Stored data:
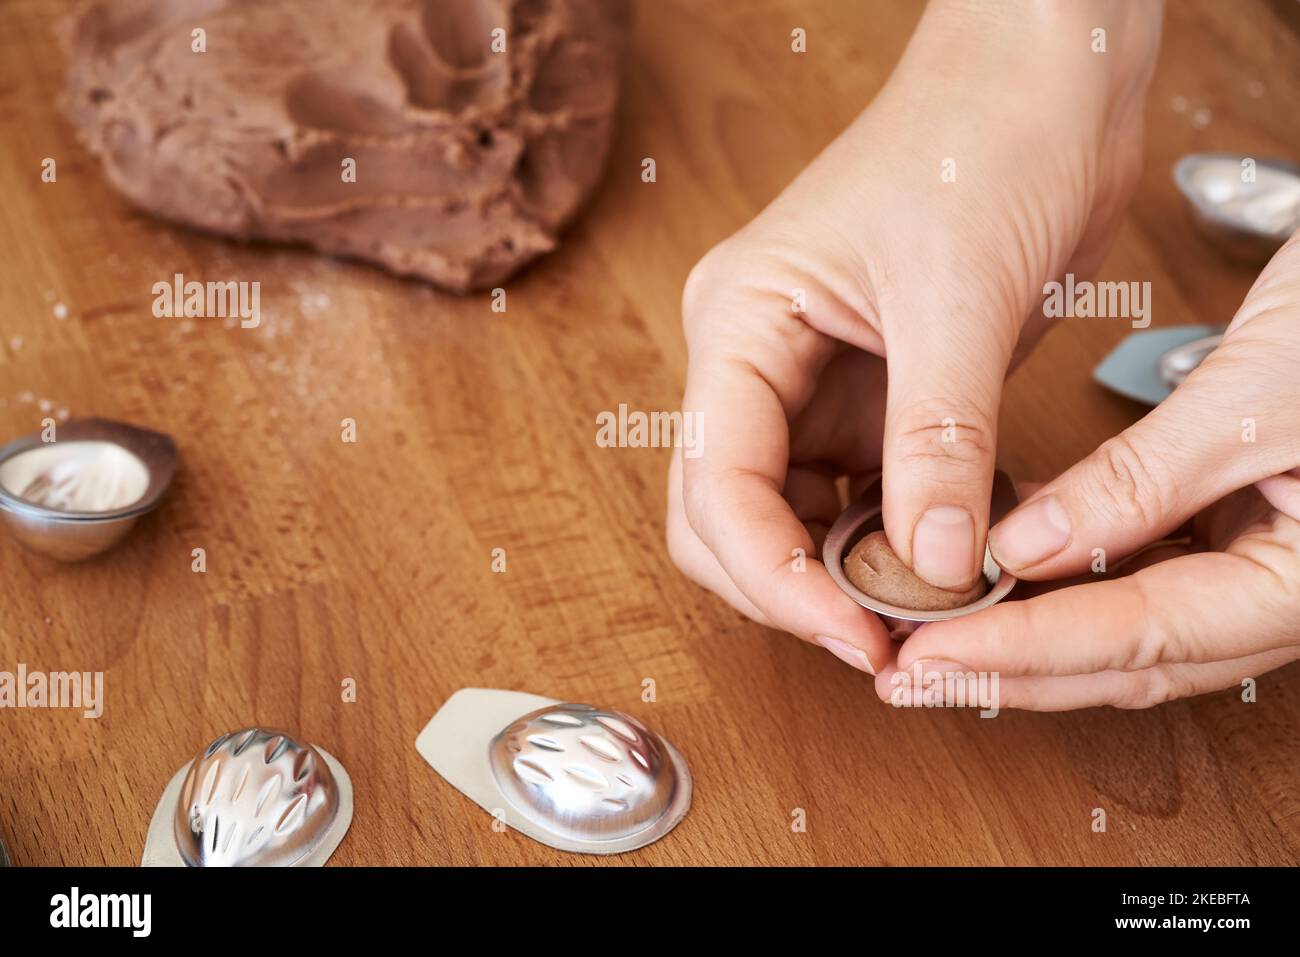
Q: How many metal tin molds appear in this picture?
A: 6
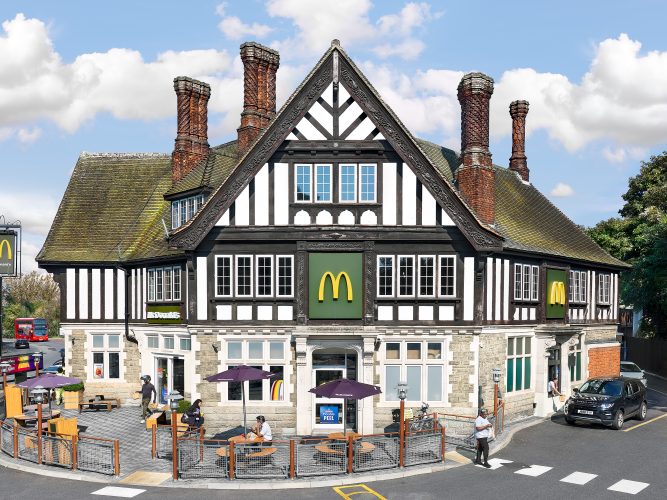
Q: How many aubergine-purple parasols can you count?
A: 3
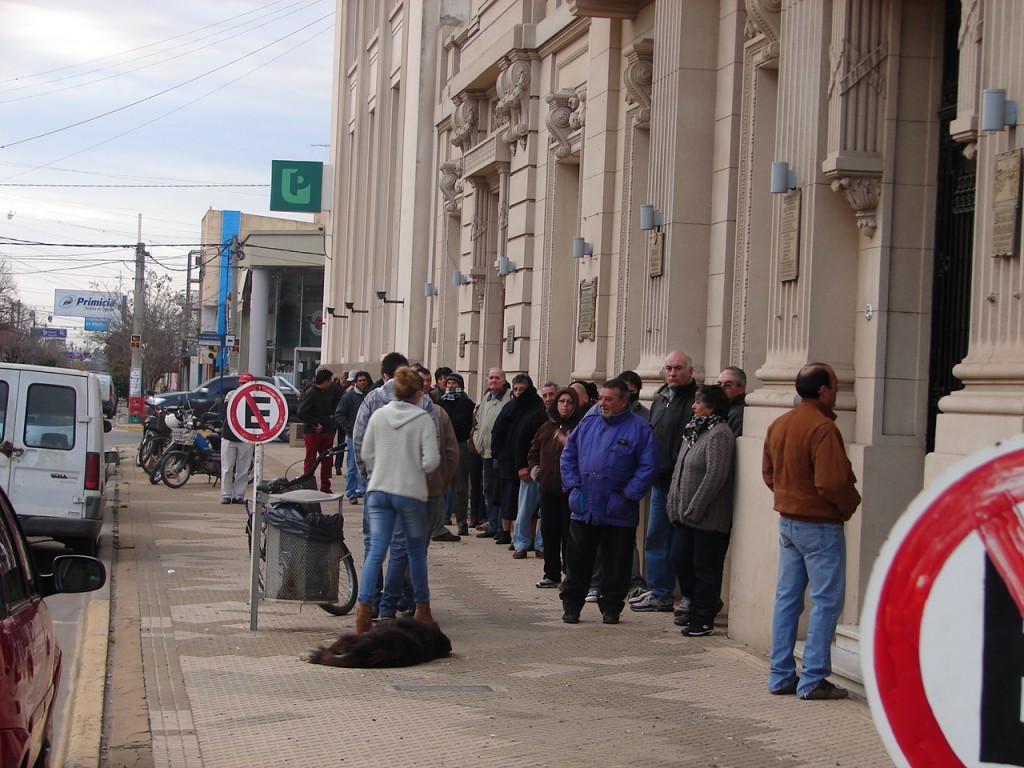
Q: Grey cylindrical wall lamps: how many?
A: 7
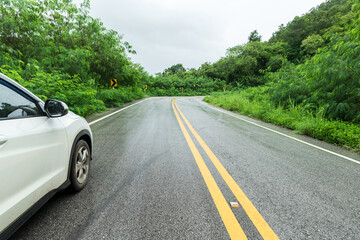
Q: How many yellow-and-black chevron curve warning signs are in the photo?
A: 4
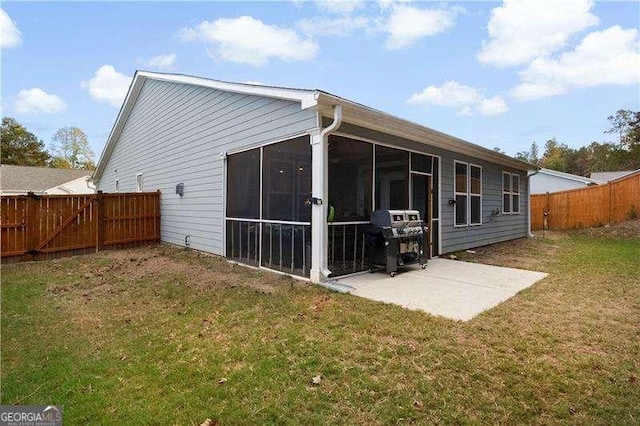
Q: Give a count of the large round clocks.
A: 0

Problem requirements: Leave out the pictures and copy every record above exactly.

Solution below:
Q: How many metal tin molds appear in this picture?
A: 6
Q: How many aubergine-purple parasols can you count?
A: 3
Q: Grey cylindrical wall lamps: how many?
A: 7
Q: How many yellow-and-black chevron curve warning signs are in the photo?
A: 4
Q: Give a count of the large round clocks.
A: 0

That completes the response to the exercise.